8 Blessed the pure in heart, for *they* shall see God. v.8 Purity is the thought of umixed motives, cleanness of thought. appreciating mercy does not make us compromise holiness. “The fuller your hold of grace is, the higher will be your maintenance of holiness” – w. kelly. to “see god” (heb. 12:14) is the result of communion, to actually know god in his characters.

#7: Peacemaking (v.9)

9 Blessed the peace-makers, for *they* shall be called sons of God. v.9 peacemaking is not the idea of passively trying to avoid sensitive issues… it is an active seeking to put issues right for the Glory of God and the blessing of our brethren (I sam. 25). “sons of god” in Matthew is not the pauline truth of adoption. they bear the resemblance of god’s nature.

#8: Persecution for Righteousness' Sake (v.10)

10 Blessed they who are persecuted on account of righteousness, for *theirs* is the kingdom of the heavens. v.10 persecution for righteousness’ sake is to suffer for taking a stand on moral issues. a good example is john the baptist Matt. 14:3-4, although John wasn’t in the kingdom of heaven. how can we be “blessed” in such adverse conditions? there is a joy that comes from doing god’s will. the reward is a portion with the Messiah Himself in the kingdom of the heavens.

#9: Persecution for Christ's Sake (vv.11-12)

11 Blessed are ye when they may reproach and persecute you, and say every wicked thing against you, lying, for my sake. vv.11-12 persecution for Christ’s sake goes beyond suffering for righteousness’ sake. compare I Pet. 3:14 and I Pet. 4:12-13. it is to suffer because of our association with Christ, a far greater priviledge than suffering for moral issues. notice this change from “they” to “ye”, which is exceedingly precious. He is getting very personal. slander and false accusation are some of the hardest persecution to take.

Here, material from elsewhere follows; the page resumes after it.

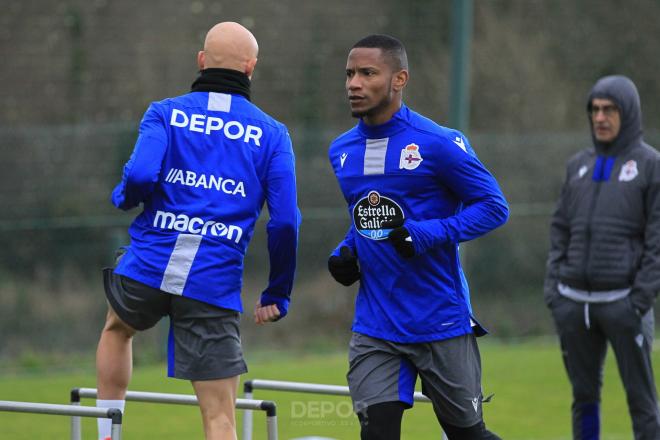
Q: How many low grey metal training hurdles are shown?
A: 3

12a Rejoice and exult, for your reward is great in the heavens; v.12areward in heaven” He identifies these with a higher place altogether than “the kingdom of heaven” which is in the earth. instead, god gives them a portion out of the earthly scene, with Himself above. it takes in the possibility that they might be martyred. “Rejoice” – a special kind, see Acts 5:40-42. 

12b for thus have they persecuted the prophets who were before you. v.12b What an honor to join the old testament prophets in earthly rejection and scorn… bringing us into a special communion with God.

the tenth beatitude. Nine are listed here in Matthew 5, but paul gives us another one in Acts 20:35 “…to remember the words of the Lord Jesus, that he himself said, It is more blessed to give than to receive.”

“earth” or “land”. the expression "earth," could be translated "the land," (v.5 and v.13). which was specially true of the Jewish land then.